Copy exactly the lines from the one containing "Q: Tell me how" through the last line of the records below, both included, and leave out the pictures.

EXTRACTED ENTRIES:
········

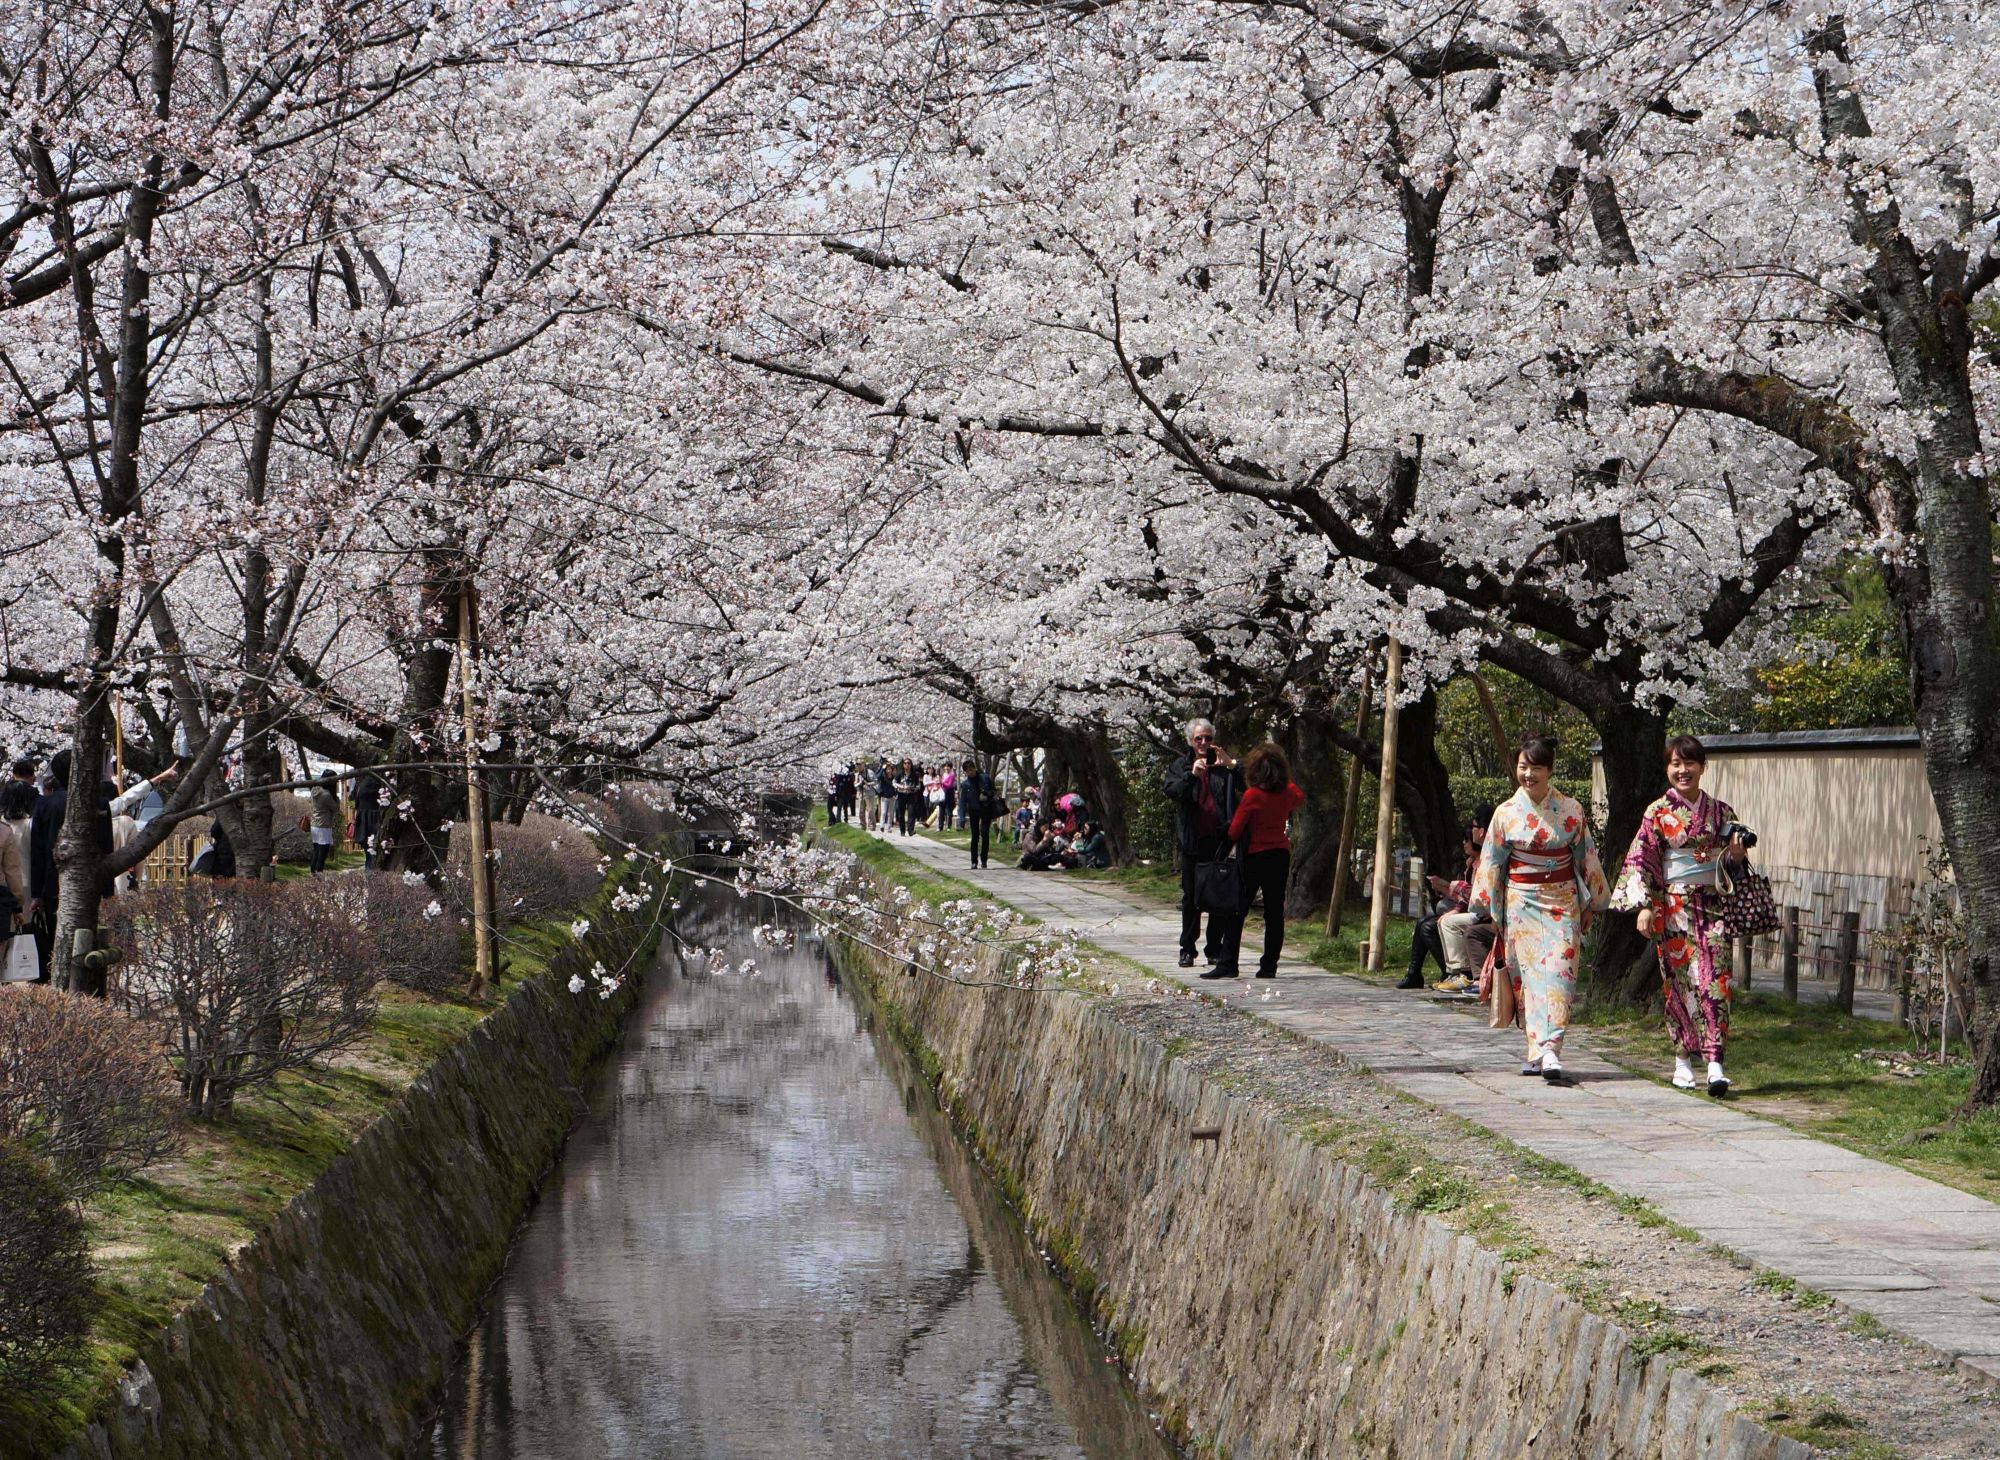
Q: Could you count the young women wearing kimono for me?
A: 2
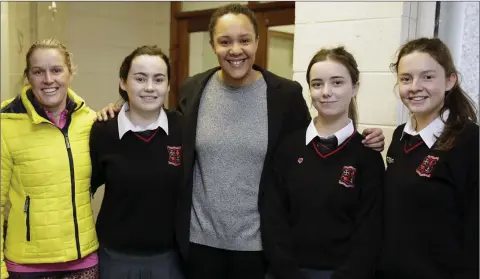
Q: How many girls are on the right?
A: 2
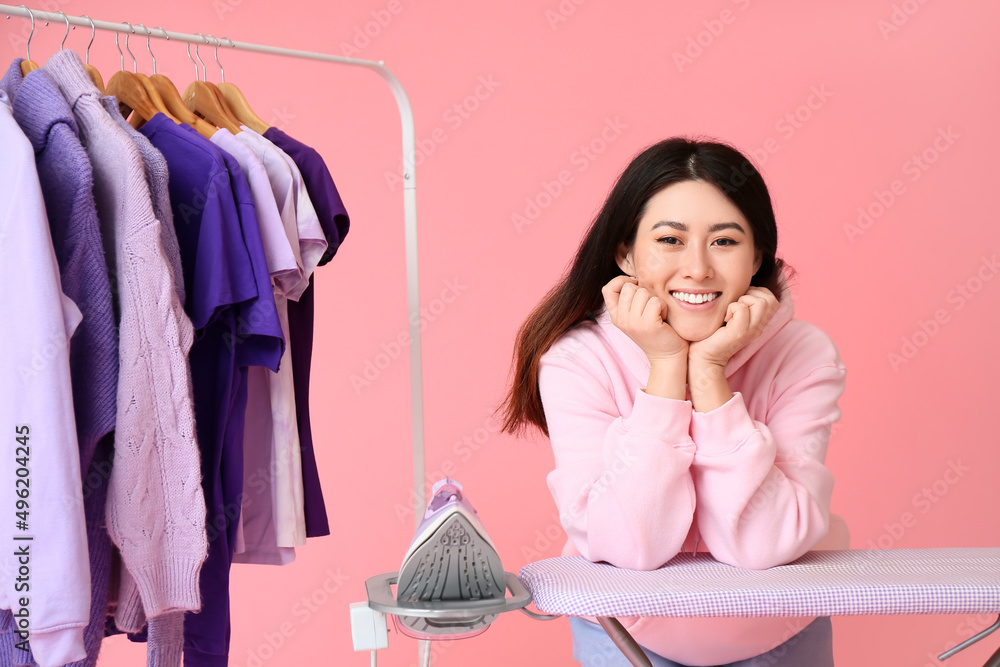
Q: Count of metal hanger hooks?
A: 9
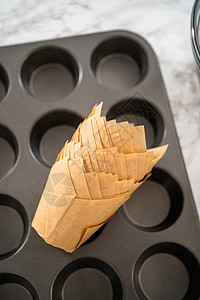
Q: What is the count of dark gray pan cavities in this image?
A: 12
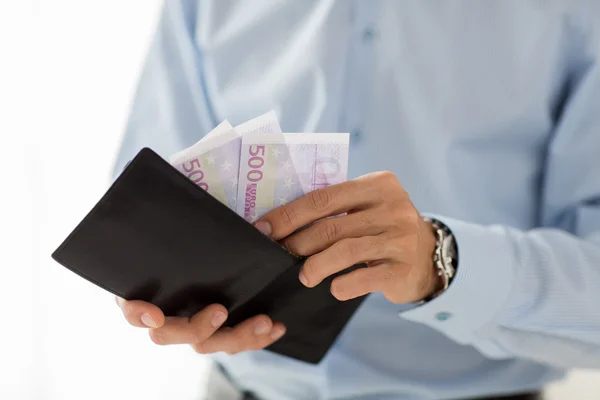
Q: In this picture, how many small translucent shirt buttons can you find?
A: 3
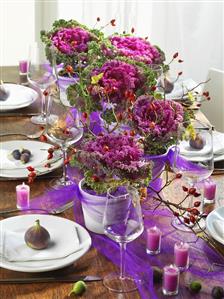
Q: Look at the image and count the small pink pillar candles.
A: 6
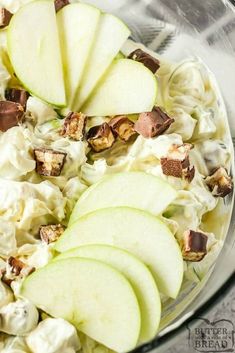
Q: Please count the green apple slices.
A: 8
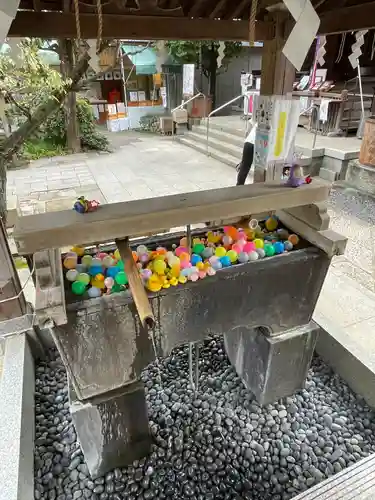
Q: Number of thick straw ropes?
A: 3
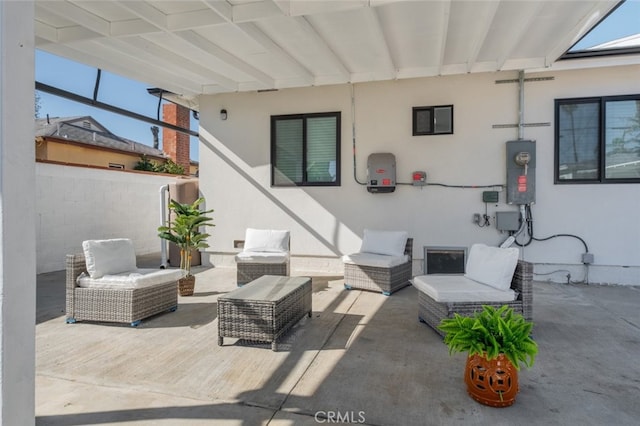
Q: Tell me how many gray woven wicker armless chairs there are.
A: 4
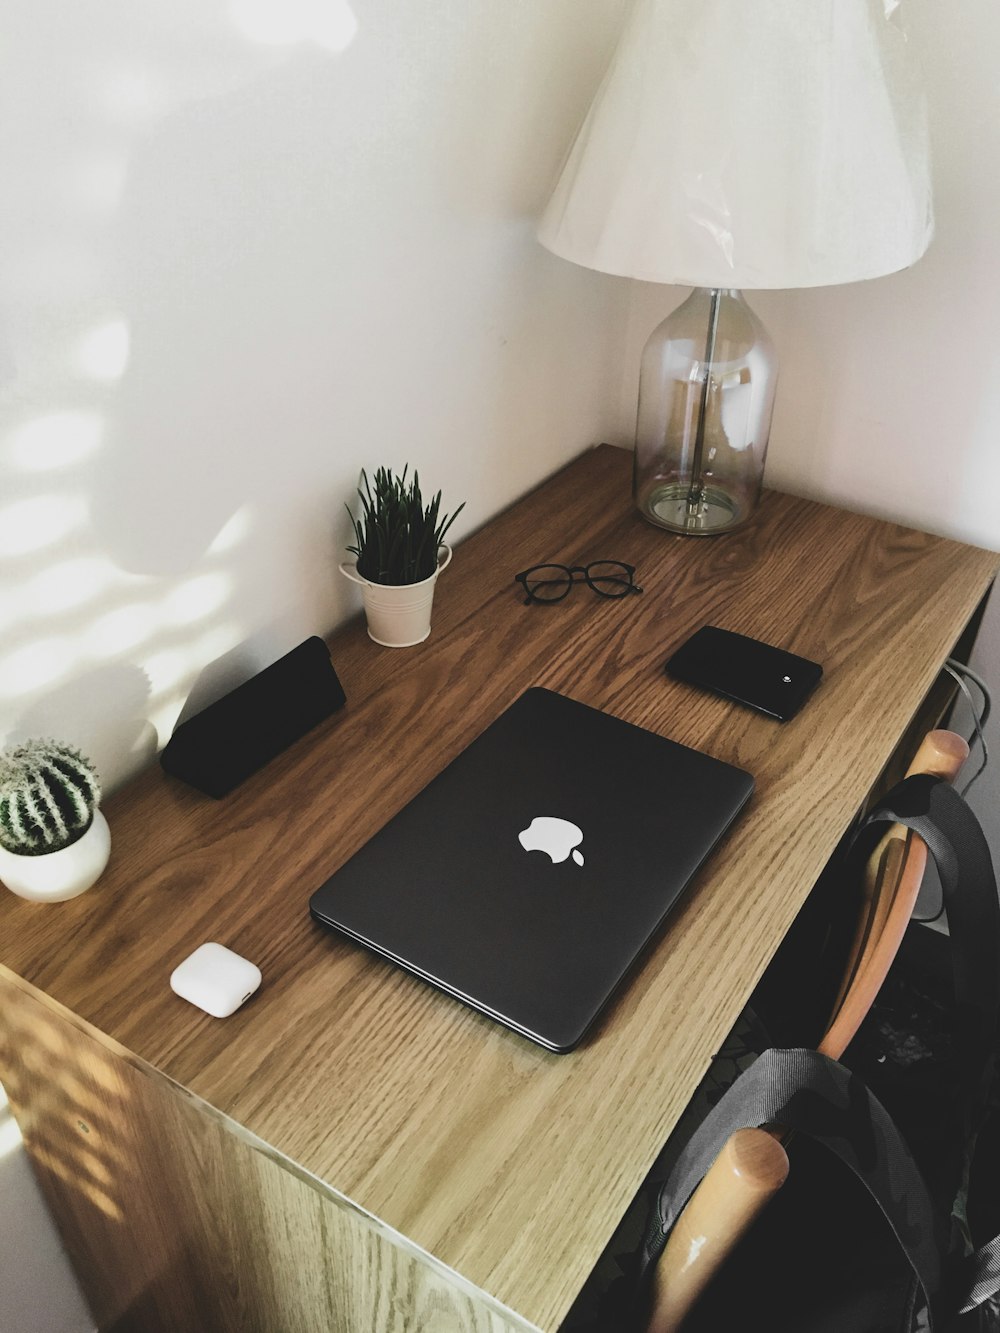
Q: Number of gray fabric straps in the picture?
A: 2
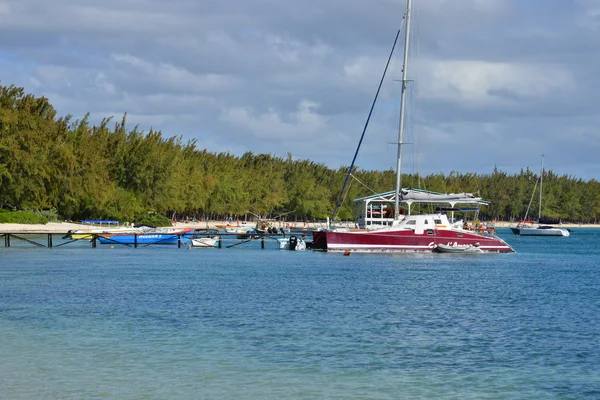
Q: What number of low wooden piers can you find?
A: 1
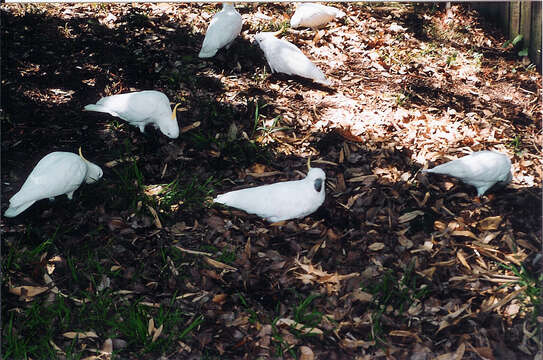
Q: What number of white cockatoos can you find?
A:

········

SOLUTION:
Q: Tell me how many gray woven wicker armless chairs there are.
A: 4
Q: Number of gray fabric straps in the picture?
A: 2
Q: What number of low wooden piers can you find?
A: 1
Q: What number of white cockatoos can you find?
A:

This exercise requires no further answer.